CI/CD pipeline visualization

Context

Used when APIs, workers, and background consumers need to move safely together through production. It solves the problem of treating deployment as an operational change with compatibility windows, not just an artifact upload.

Key idea

A safe release includes verification before deploy and runtime confirmation after deploy, especially when more than one component participates in execution.

Tradeoff

Safer releases are slower and more constrained.

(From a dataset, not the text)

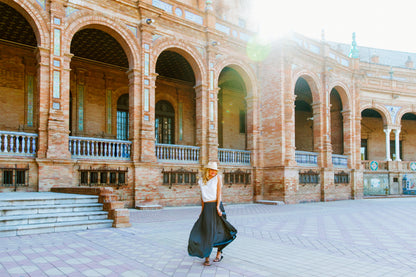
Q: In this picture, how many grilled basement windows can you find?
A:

Teams have to think about mixed-version windows, rollback limits, and whether queued work produced by new code can still be consumed by old workers while support is already seeing strange half-broken behavior.

Failure reality

Most release failures are mixed-version failures. New code publishes a message old workers cannot read, or the web tier expects a field the API has not fully rolled out yet. This looks fine in CI and breaks only after deploy. The API returns success, the worker fails later, and the UI never reflects the failure cleanly. Without runtime feedback, engineering finds out from users, and support cannot tell whether the issue is a bad release, stale worker, or half-completed migration.

Production note

This becomes especially important in systems with workers, schema changes, or queued messages where old and new code coexist during rollout.

flowchart LR
    A[Pull Request] --> B[Lint and Tests]
    B --> C[Build]
    C --> D[Deploy]
    D --> E[Application Services]
    D --> F[Workers]
    E -. telemetry .-> G[Monitoring]
    F -. telemetry .-> G
    G -. release feedback .-> H[Team]

Legend

Solid arrows: release path

Dashed arrows: feedback loop

Monitoring: post-deploy validation

Verification stage

Catches obvious regressions before rollout. Without it, production becomes the first place API, build, and worker assumptions are tested together.

Deploy stage

Controls how new code reaches web and worker runtimes. Without it, incompatible versions overlap in ways nobody modeled.

Monitoring loop

Checks whether the release actually behaves under live traffic and queued work. Without it, a green deployment hides a broken completion path.

Background job lifecycle

Context

Used once background jobs are important enough that teams need to answer whether a failed job should retry, stop, or be replayed manually. It solves the problem of making async recovery predictable instead of improvising during incidents.

Key idea

Treat job states as an explicit lifecycle with bounded retries and a deliberate operator handoff for non-recoverable failures.

Tradeoff

This adds operator-facing state and recovery tooling that teams now have to maintain. It also makes incidents more procedural, because someone has to decide which failures should retry automatically and which ones should stop before causing more damage.

Failure reality

Jobs do not fail in one neat way. One job times out after creating a remote record but before saving success locally. Another keeps retrying because the dependency is down. A third should never retry because replay would send a second email or create a second booking. Operators check the logs, but one attempt is missing its completion entry and the callback has not arrived yet. Without an explicit lifecycle, replay becomes guesswork and incidents drag on far longer than they should.

Production note

This pattern is common in systems where retries are helpful but unsafe to run forever, especially around external APIs or expensive document workflows.

stateDiagram-v2
    [*] --> Queued
    Queued --> Running
    Running --> Succeeded
    Running --> Failed
    Failed --> Queued: retry
    Failed --> DeadLetter: max retries exceeded
    DeadLetter --> Queued: manual replay
    Succeeded --> [*]

Legend

State nodes: job lifecycle

Dashed arrows: retry transitions

Dead-letter: manual recovery path

Queued

Holds accepted work until capacity is available. Without this state, the system cannot absorb spikes or reason about backlog separately from failure.

Failed and retried

Contains transient failure in a bounded loop. Without it, every blip becomes a manual incident or every failure retries forever with no business awareness.

Dead-letter recovery

Stops unsafe work and forces human review. Without it, the system keeps replaying broken jobs or silently drops the ones that mattered most.